Associazione tra funzioni HDL e onere aterosclerotico in individui sani

Selezione: i partecipanti allo studio vengono inizialmente selezionati attraverso la valutazione di profili lipidici consecutivi da individui che cercano spontaneamente centri di assistenza primaria governativi della città di Campinas, San Paolo, Brasile. Vengono eseguiti colloqui di screening telefonici, seguiti da valutazione clinica di persona ed esami del sangue.

Analisi biochimiche: glucosio, trigliceridi, HDL-C e proteina c-reattiva (CRP) vengono misurati in un sistema automatizzato Modular® Analytics Evo (Roche Diagnostics, Burgess Hill, West Sussex, Regno Unito), utilizzando i reagenti Roche Diagnostics® (Mannheim, Germania) . Il colesterolo LDL è calcolato con la formula di Friedewald. I livelli sierici di insulina sono misurati mediante ELISA (Millipore, Massachusetts, USA). Per stimare la sensibilità all'insulina viene utilizzato il calcolatore Homeostasis Model Assessment (HOMA) versione 2.2 (Università di Oxford, Regno Unito).

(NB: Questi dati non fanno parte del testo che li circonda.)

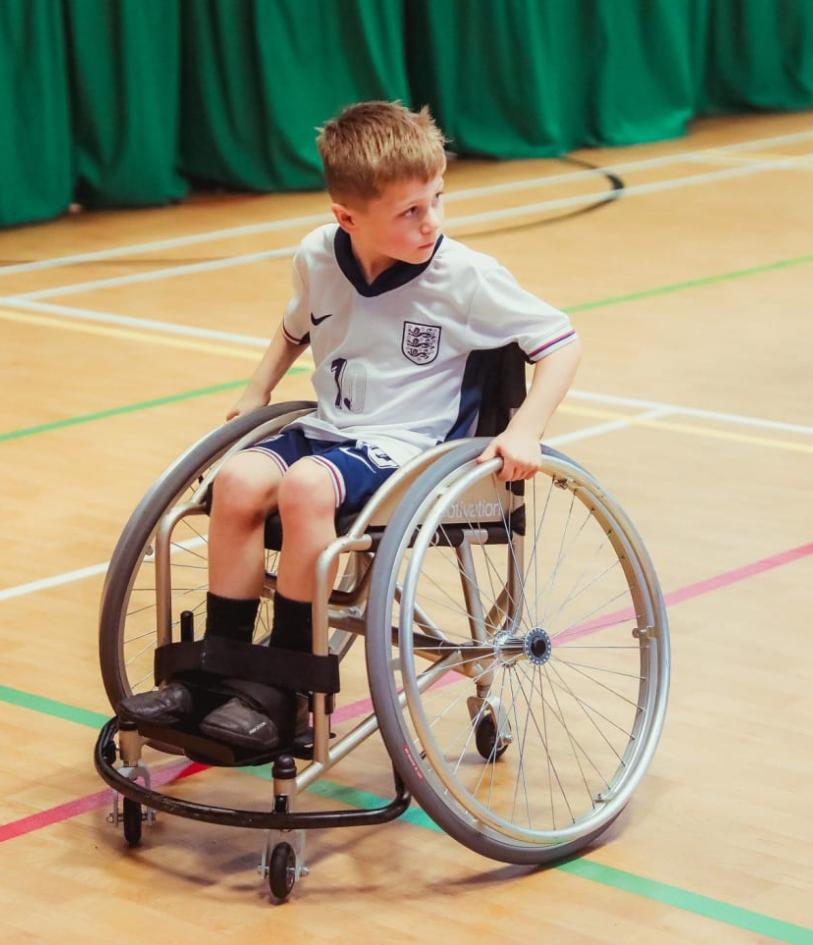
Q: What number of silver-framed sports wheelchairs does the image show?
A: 1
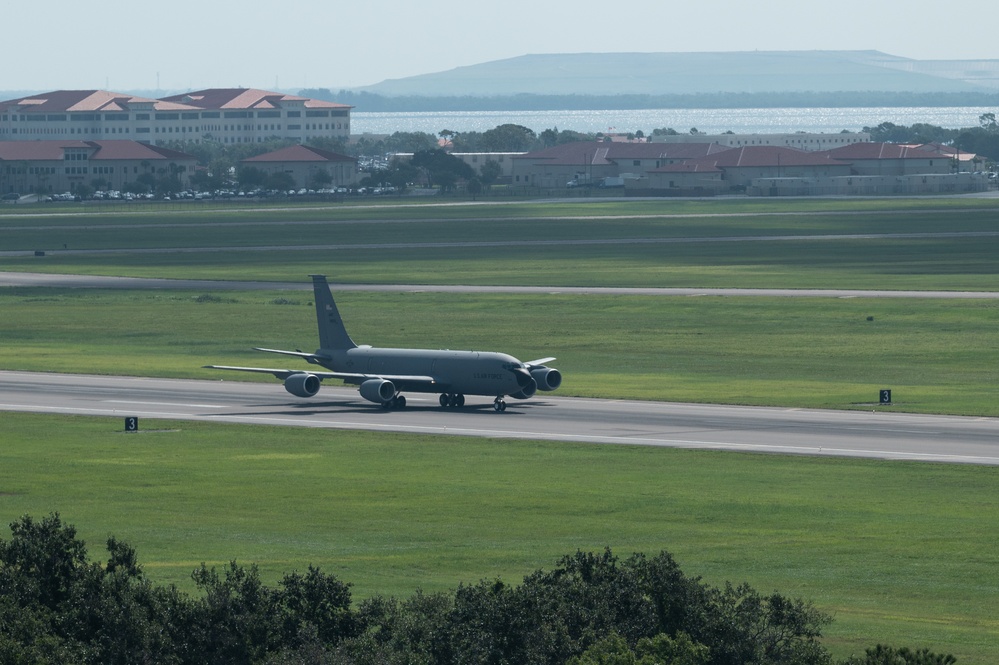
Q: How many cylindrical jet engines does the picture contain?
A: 4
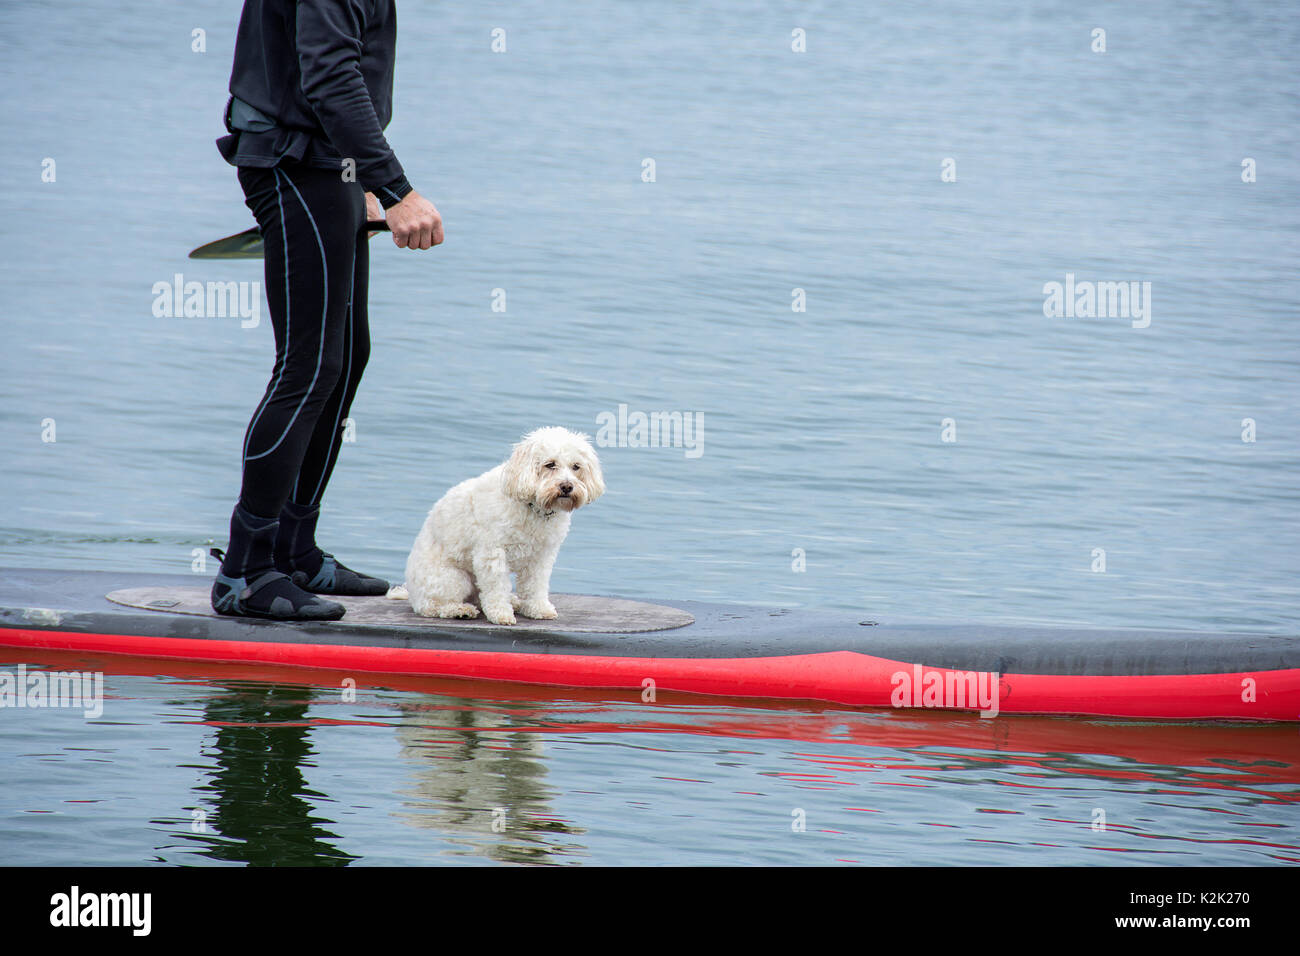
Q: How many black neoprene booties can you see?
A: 2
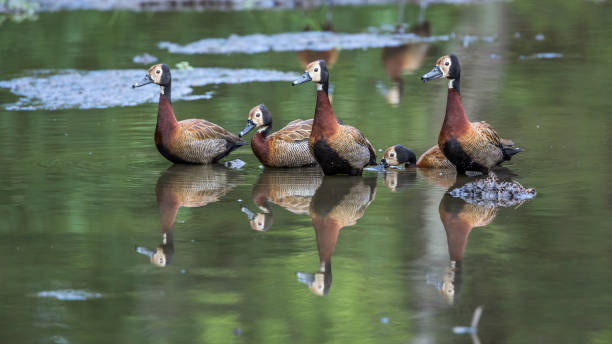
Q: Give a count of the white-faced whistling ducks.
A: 5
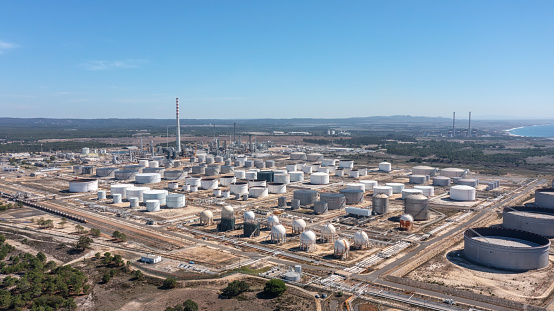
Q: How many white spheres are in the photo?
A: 11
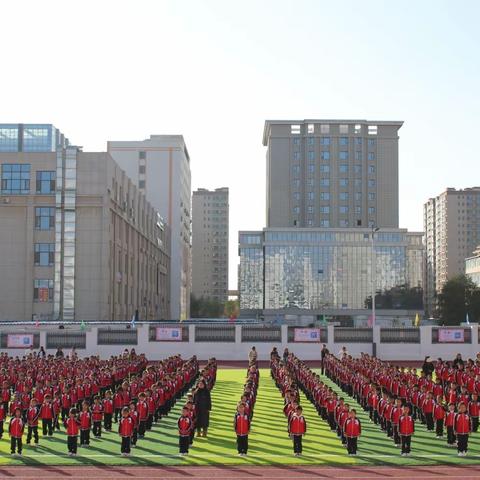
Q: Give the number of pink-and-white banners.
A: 4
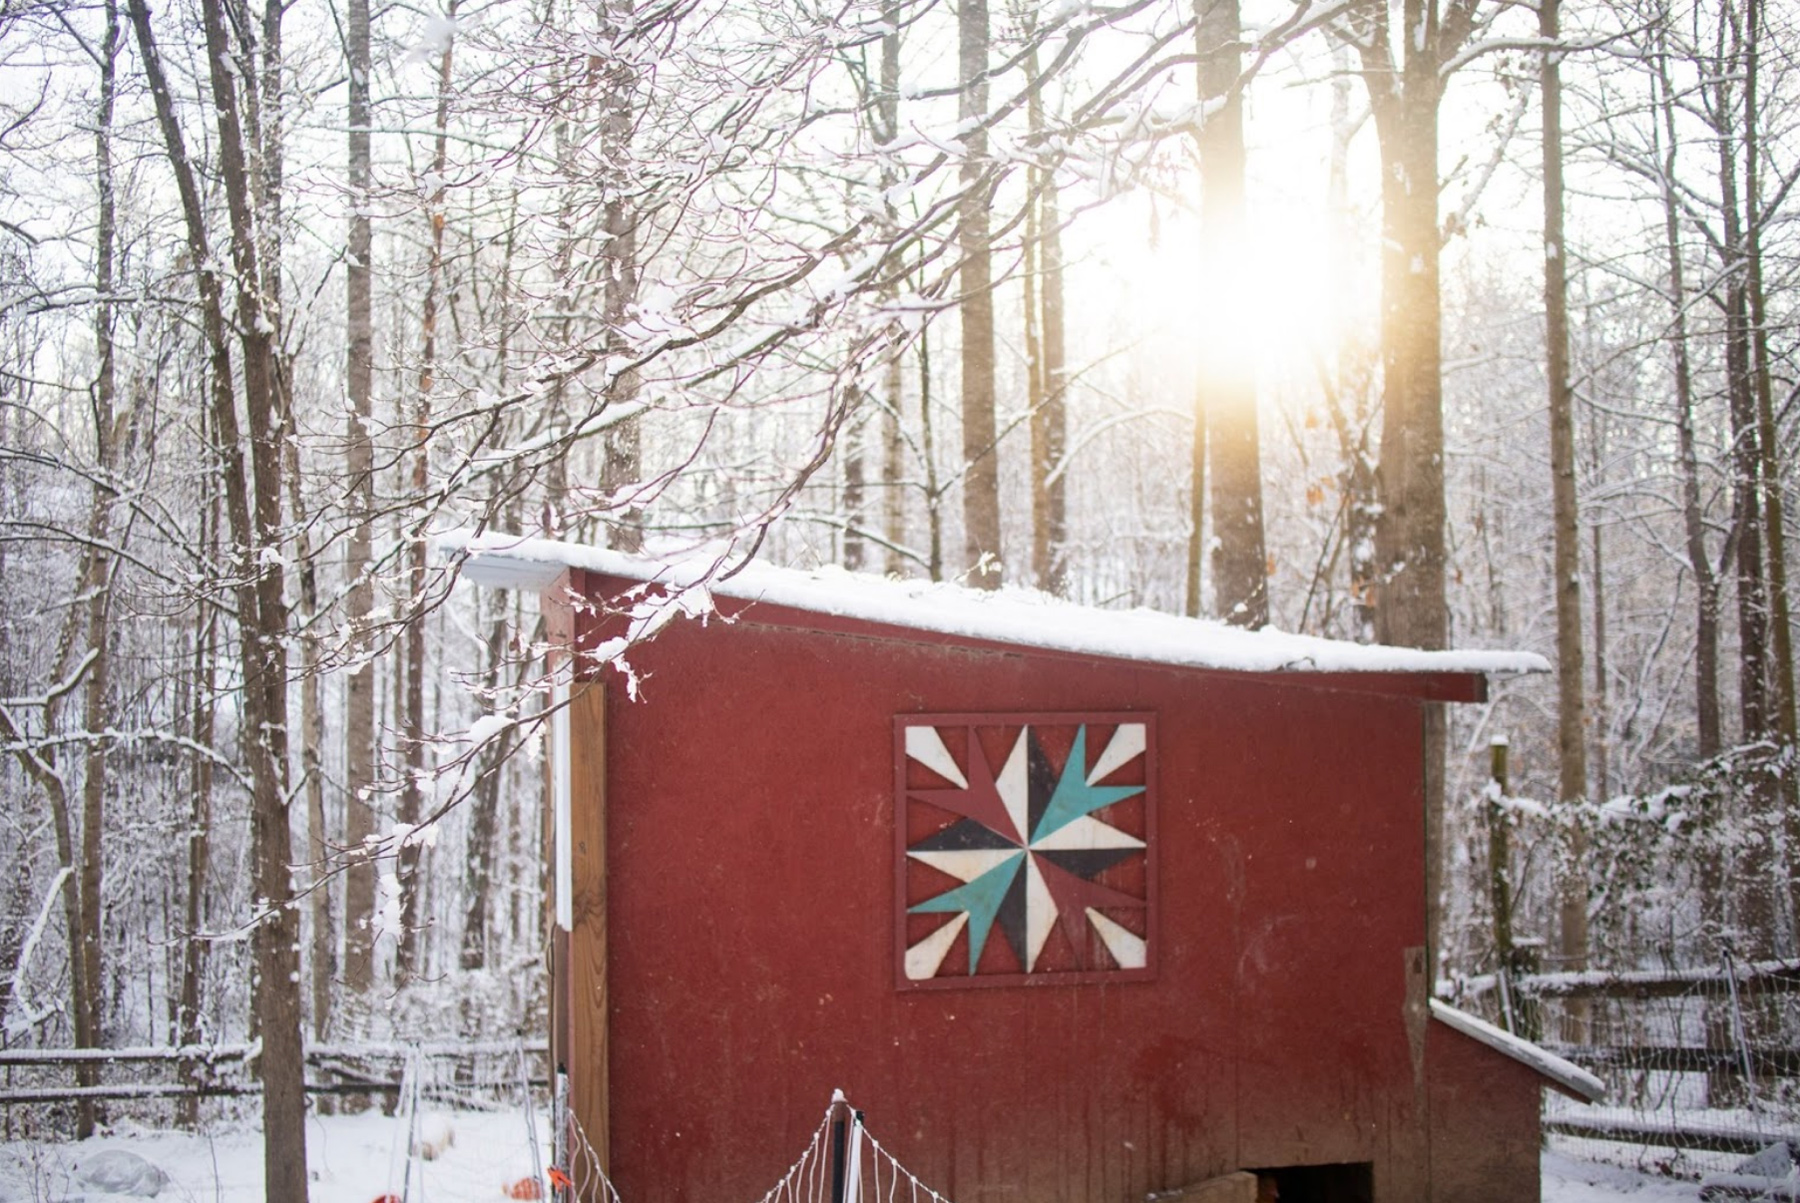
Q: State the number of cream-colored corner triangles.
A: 4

Le apolipoproteine ​​A-I e B-100 e la lipoproteina (a) sono determinate mediante nefelometria in un sistema automatizzato e reagenti da Dade-Behring® (Marburg, Germania).

Ecografia dell'arteria carotidea: l'aterosclerosi dell'arteria carotidea viene stimata utilizzando ultrasuoni B-mode ad alta risoluzione, sulla parete posteriore dell'arteria carotide comune.

Isolamento delle lipoproteine: le HDL di ciascun partecipante allo studio sono isolate dal plasma, mediante ultracentrifugazione (Beckman Coulter Inc., Palo Alto, USA).

Composizione chimica delle HDL: utilizzando kit enzimatici disponibili in commercio, vengono misurati il ​​contenuto di HDL delle proteine ​​totali, il colesterolo totale, il colesterolo libero, i fosfolipidi, i trigliceridi e l'apolipoproteina A-I. L'estere di colesterolo (CE) è calcolato come differenza tra colesterolo totale e colesterolo libero moltiplicato per 1,67. La concentrazione molare di HDL è stimata in base alla massa totale delle particelle e al peso molecolare.

Caratterizzazione fisico-chimica delle HDL: la dimensione delle particelle HDL è determinata mediante diffusione dinamica della luce e il potenziale zeta mediante microelettroforesi laser Doppler.

Determinazione delle proteine ​​coinvolte nel metabolismo delle HDL: le attività della proteina di trasferimento degli esteri del colesterolo, della proteina di trasferimento dei fosfolipidi, della lipoproteina lipasi, della lipasi epatica e della lecitina:colesterolo acil transferasi sono determinate mediante saggi radiometrici esogeni.

Funzioni HDL: la capacità di efflusso del colesterolo, l'attività antiossidante, la suscettibilità all'ossidazione, l'attività antinfiammatoria e l'inibizione dell'aggregazione piastrinica sono misurate utilizzando metodologie semplici e consolidate.

Analisi statistiche: le differenze tra i gruppi vengono valutate utilizzando ANOVA o Kruskal-Wallis, con l'analisi di confronto multiplo post-hoc di Bonferroni, in base alla distribuzione delle variabili. Chi-quadrato viene utilizzato per confrontare i dati categorici. Viene utilizzata anche l'analisi della covarianza (ANCOVA) corretta per le variabili confondenti, dopo aver controllato le variabili con istogrammi, grafici di normalità e grafici a dispersione residua che hanno testato linearità, normalità e varianza. Il test di correlazione di Pearson viene utilizzato per valutare le relazioni tra le variabili. Un valore p bilaterale di 0,05 è considerato significativo.